CONCEPT Cited by 1 source
Chained-HMAC construction¶
The chained-HMAC construction is the cryptographic core of Macaroons: a token's integrity tag is an iterative HMAC computation where each caveat added to the token rolls the tag forward by re-HMAC'ing the previous tag with the new caveat's bytes. The final tag is the HMAC of the root key (known only to the authority) chained through every caveat in order.
tag_0 = HMAC(root_key, nonce)
tag_1 = HMAC(tag_0, caveat_1)
tag_2 = HMAC(tag_1, caveat_2)
...
tag_n = HMAC(tag_{n-1}, caveat_n) # on the wire
Two architecturally important properties¶
1. Offline attenuation¶
Because each step's key is the previous tag (not the root key), a caveat can be appended to a token by anyone who holds the current tag — including the bearer, in user space, without contacting the authority. Adding a caveat monotonically reduces the privileges the token can express (the authority checks that every caveat on the chain must hold for any operation to be authorized), so this is safe to delegate to callers. See concepts/attenuation-offline.
2. Descendants inherit verifiability¶
Fly.io's load-bearing cache property:
"Once you've seen and verified a Macaroon, you have enough information to verify any more-specific Macaroon that descends from it; that's a property of their chaining HMAC construction. Our client libraries cache verifications, and the cache ratio for verification is over 98%." (Source: sources/2025-03-27-flyio-operationalizing-macaroons.)

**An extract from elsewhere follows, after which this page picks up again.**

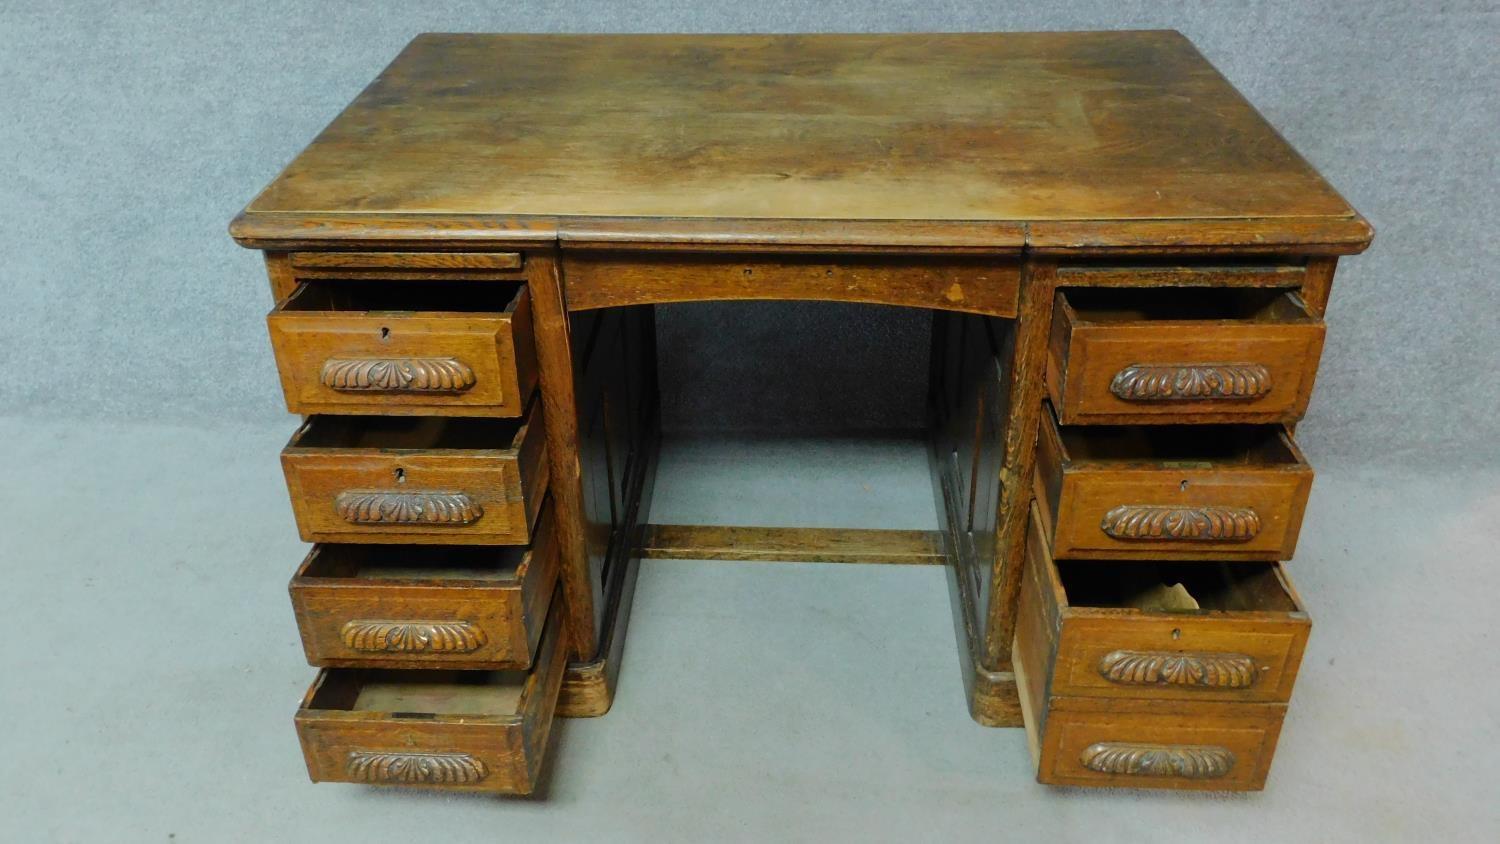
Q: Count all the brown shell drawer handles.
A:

The construction makes verification idempotent under attenuation: to verify a descendant token, replay the tag from the last known-good tag forward by HMAC'ing the additional caveats. You don't need to re-contact the authority or re-derive the root key.

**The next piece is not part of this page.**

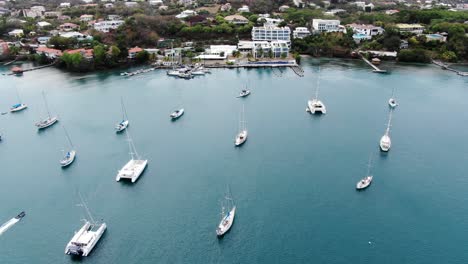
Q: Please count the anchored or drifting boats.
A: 14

This is why verification caching works so well for Macaroons: the cache key can be the parent tag, and any more-specific descendant is verifiable without a cache miss.
Why this matters at scale¶
- Cache hit rates: >98% at Fly.io's scale. Transoceanic hops to the token authority are avoided in steady state.

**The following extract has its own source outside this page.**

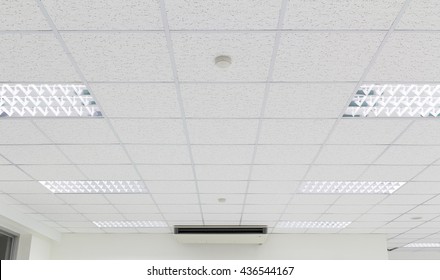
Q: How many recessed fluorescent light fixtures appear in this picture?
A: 7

- Root-key access scoping. Only the authority holds the root key; every step after that uses tag-as-key. Compromise of a bearer's tag leaks only that specific scope of authority, not root-key-level authority.
- Attenuation is constant-cost. Each added caveat is one HMAC, no network round-trip.
Contrast: JWT signature structure¶
JWTs use a single signature over the entire payload. You cannot attenuate a JWT client-side without invalidating its signature — the signer has to re-issue. That's the core architectural reason Macaroons enable attenuate-on-use and JWTs don't.
Seen in¶
- sources/2025-03-27-flyio-operationalizing-macaroons — canonical wiki instance; Fly.io's 98%+ verification cache hit rate cited explicitly to this property.
Related¶
- concepts/macaroon-token — the token primitive the construction serves.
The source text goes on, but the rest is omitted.